Javascript Wonks: "missing : after property id"

I've been doing work with OpenSocial recently and have used the opportunity to bring my tolerance talent in Javascript up a notch or two. In doing so, I've been slowly but surely running into a myriad of browser-specific quirks along with a few cross-browser gems that have left me thinking about putting some browser developers on my "To Anonymously Beat Up In Alleyway" list (so far, James Gosling, and this man top the list).

After working on a few "classes" tonight (the notion that Javascript is object-oriented still makes me chuckle) I ran into an interesting problem with some of my global-level "constants" defined in the same file that I was working in, that my "class" just so happened to make use of. As I tend to do when I fall into situations like this to where I can't tell if I'm hallucinating or if something with Javascript has gone awry, I called over Sergio (in-house CSS master and Javascript Lvl. 60 Mage).

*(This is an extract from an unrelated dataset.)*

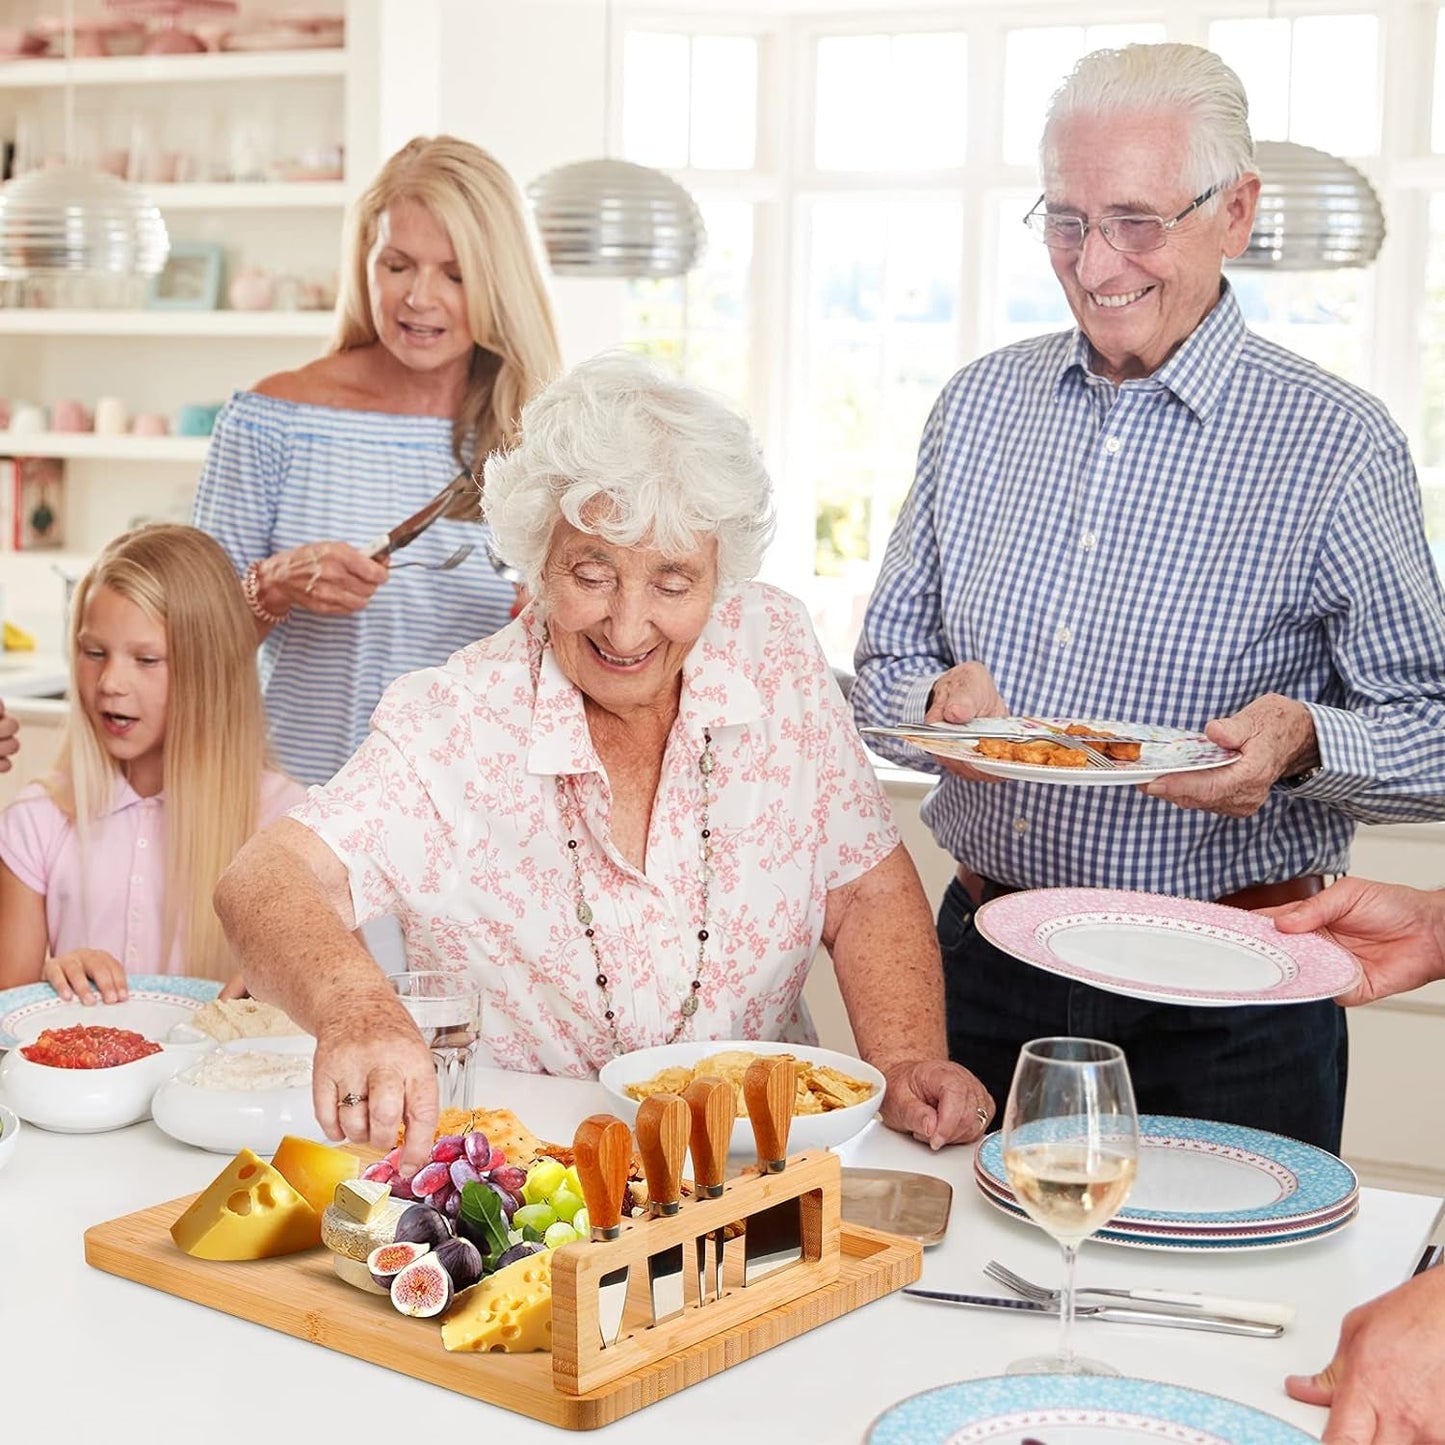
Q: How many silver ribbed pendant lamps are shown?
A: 3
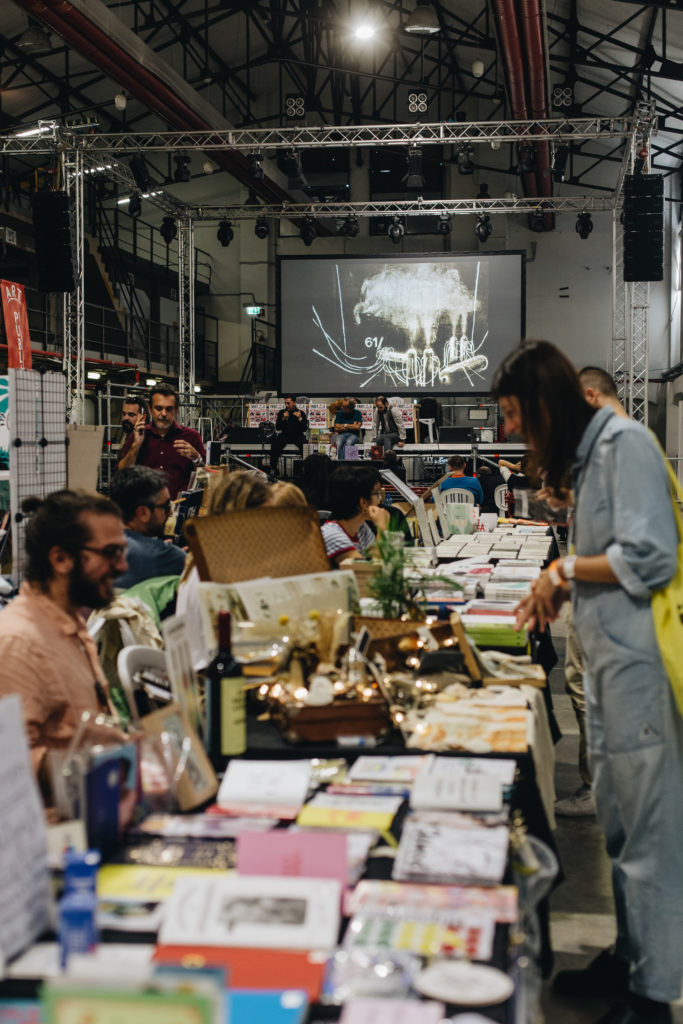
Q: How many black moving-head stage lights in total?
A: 15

Some background to how Javascript works
Javascript engines essentially have two "modes" that it runs over your code that you can spot errors in. The first mode, "parsing", is where you'll find syntax errors spewing into the Javascript console. If you've used any interpreted language before (Python, Java, C#, Ruby), this is really just "compilation". Using Python as an example, when you import a module (i.e. import some_module) the Python interpreter actually compiles your code into Python byte-code to be executed at a later date. The second mode, "execution", is where you'll run into your run-time errors, using an accessing an undefined object property, overrunning an array index, etc. In Python/Java terms, this is where your compiled byte-code is actually being run in the Python/Java virtual machine.


The gripe
The crux of the problem comes down to two different ways to declare an associative array in Javascript, the following two notations are both correct and both "work":
Notation #1
var mapped_values = {};
mapped_values['key'] = 'value';

Notation #2
var mapped_values = {'key' : 'value'};

Everything looks correct yes? (hint: say yes)

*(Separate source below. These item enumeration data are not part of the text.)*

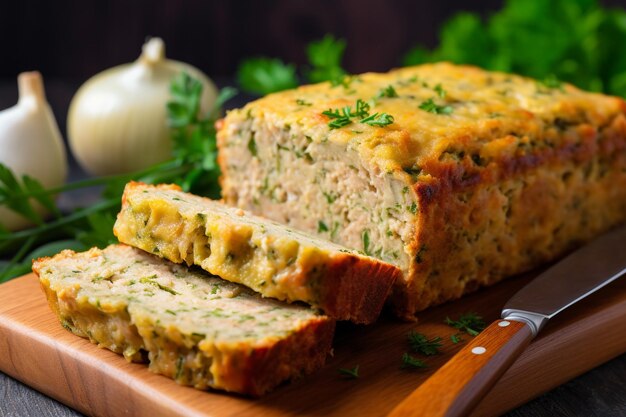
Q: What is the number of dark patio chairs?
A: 0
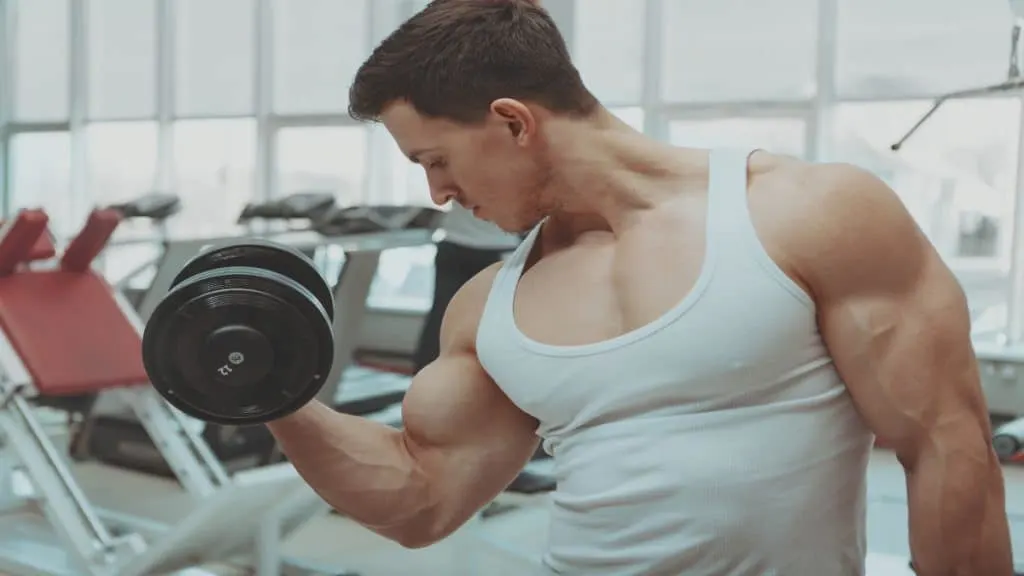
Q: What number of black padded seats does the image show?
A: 0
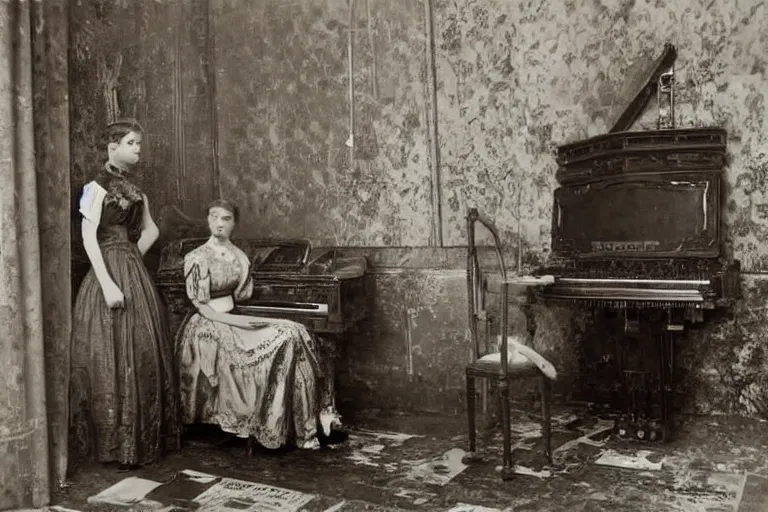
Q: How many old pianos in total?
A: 2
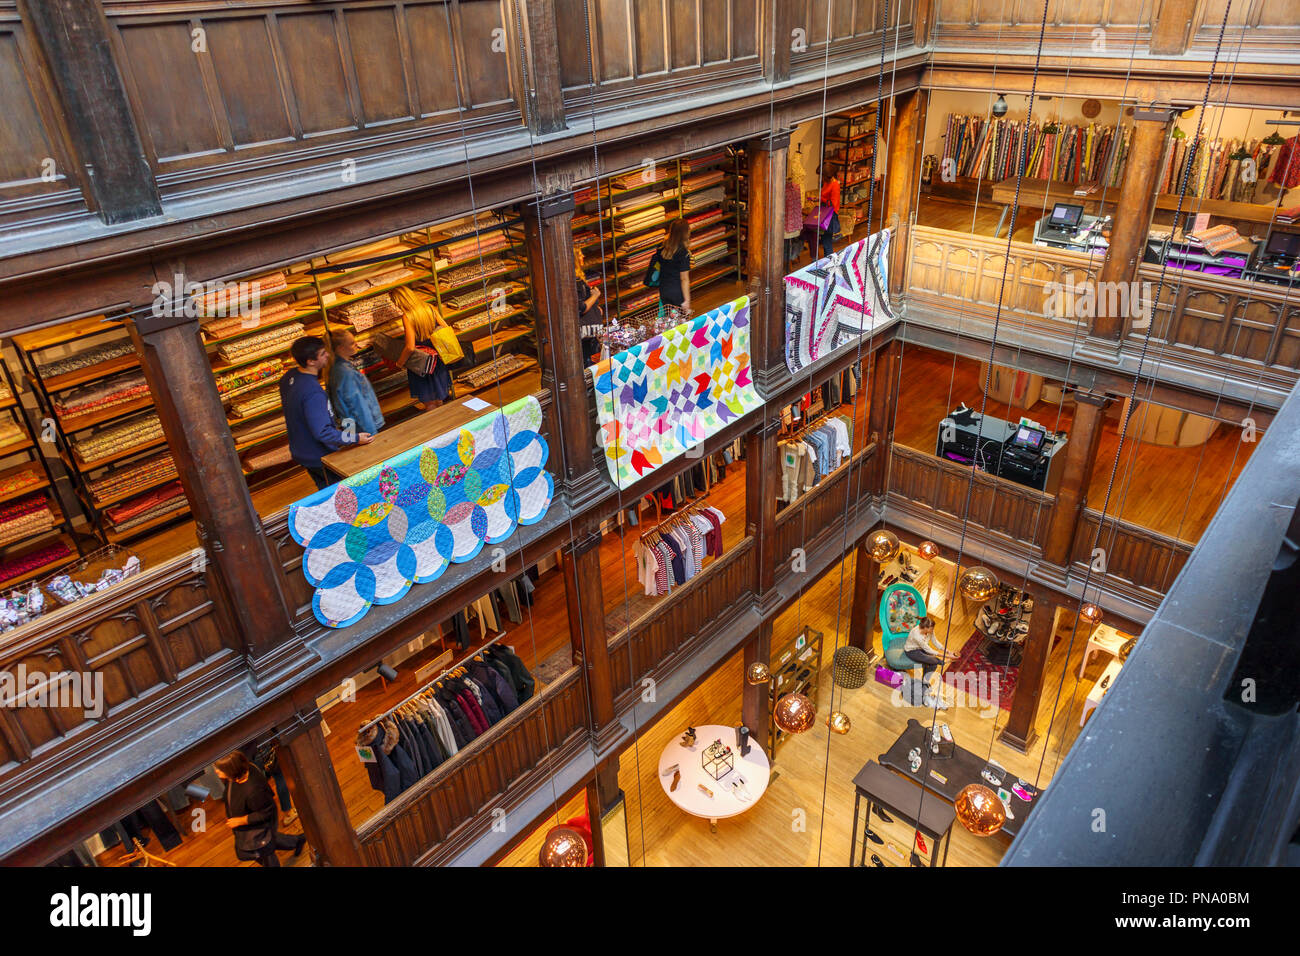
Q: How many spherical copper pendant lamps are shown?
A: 10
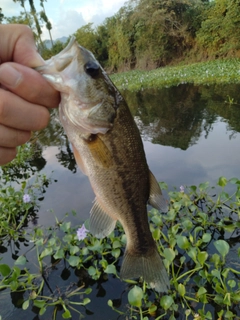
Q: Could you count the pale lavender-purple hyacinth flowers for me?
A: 3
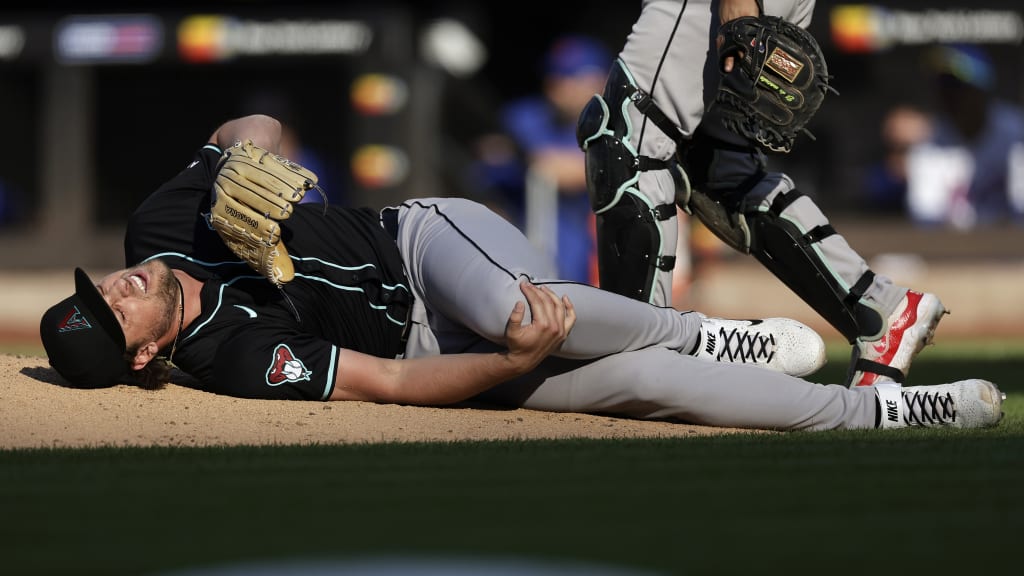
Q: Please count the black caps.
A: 1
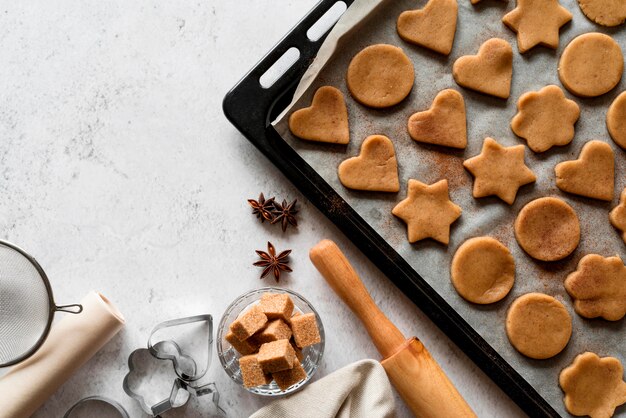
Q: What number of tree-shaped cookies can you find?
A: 0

Incorrect, because of the point at which the two are evaluated. The first example will be notated at run-time, whereas the second example will be evaluated at parse/compile-time. Who cares right? The distinction becomes much more apparent when you start to use references to other code for your keys. Keep in mind, with both notations it is actually valid to have a key "undefined" when you declare your associative array. For example:

Notation #1
/* the variable "foo" is not defined */
var mapped_values = {};
mapped_values[foo] = 'value';

Notation #2
/* the variable "foo" is not defined */
var mapped_values = { foo : 'value' };


This still works perfectly fine, both at parse/compile-time and at run-time. Since I mentioned I'm working on OpenSocial, chances are I'm going to need to reference some of the OpenSocial code. So for the next example let's say I need to create an associative array with one of the keys defined by the OpenSocial container, using the two different notations I would write something like:
Notation #1
var mapped_values = {};
mapped_values[opensocial.DataRequest.PeopleRequestFields.FILTER] = opensocial.DataRequest.FilterType.ALL;

Notation #2
var mapped_values = {opensocial.DataRequest.PeopleRequestFields.FILTER : opensocial.DataRequest.FilterType.ALL};


Because of the different points in time at which the two notations above will be evaluated, #1 will properly "compile" and then execute correctly when called (regardless of the scope-level at which it is defined). The second one however, will fail to "compile" when the browser's rendering engine is loading the Javascript (also regardless of the scope-level at which it is defined), and will result in the following error at load-time:
"missing : after property id"
(verified in both IE6 and Firefox)


The issue here is that the variable "opensocial" is not defined at "compile-time" as far as the Javascript engine is concerned (which is fine) but the code attempts to access a property of that object, which causes the error at "compile-time". This will error at at *any* level (as far as I've tried) so it's not a scoping issue, just an unfortunate fact of life with how Javascript is loaded and eventually executed in the browser.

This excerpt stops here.